# [Your instructions]
When you have gone through the entries below, state how many lines include the word "this" and write nothing else.

Data entries
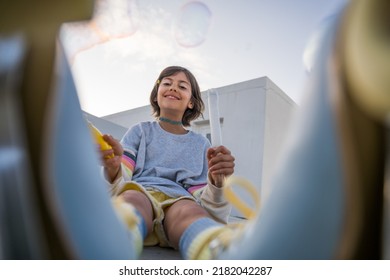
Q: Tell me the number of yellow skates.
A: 2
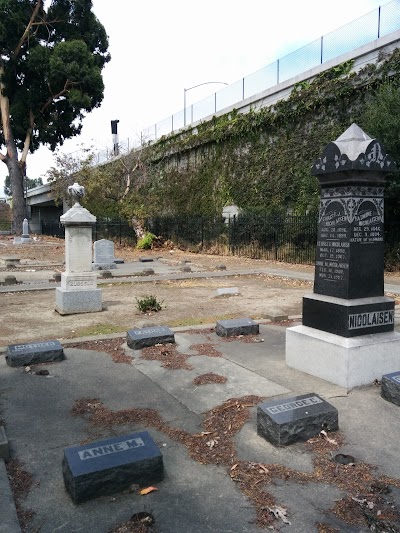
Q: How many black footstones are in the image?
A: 6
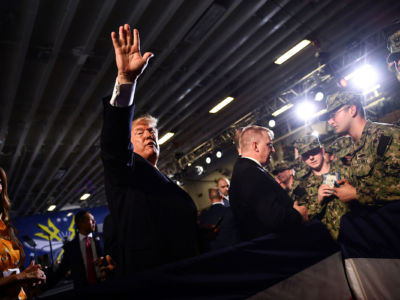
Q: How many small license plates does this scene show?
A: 0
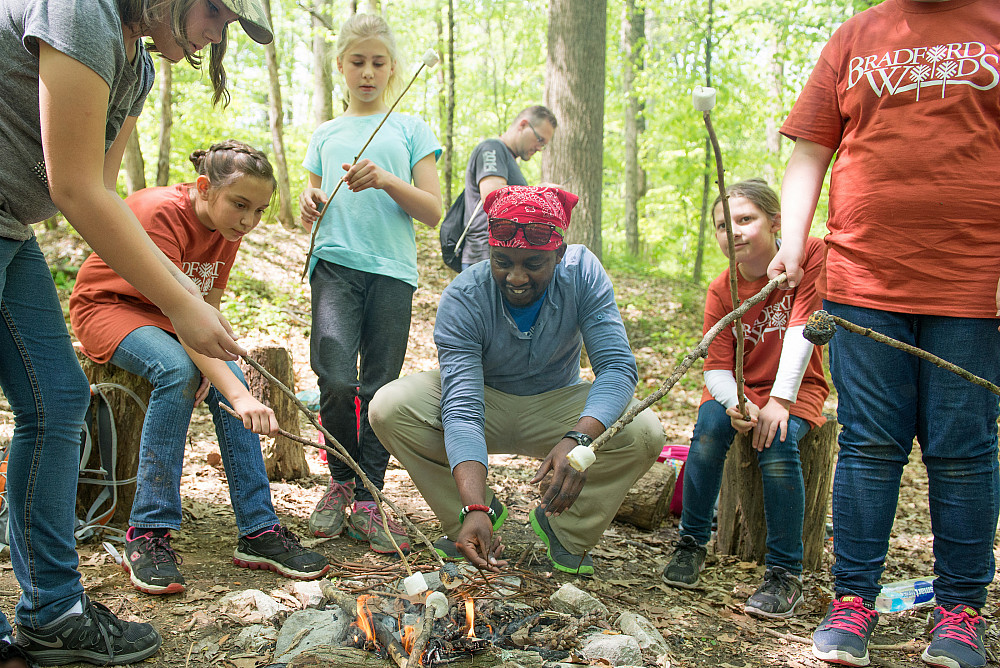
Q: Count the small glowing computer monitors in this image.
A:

# [Expected output]
2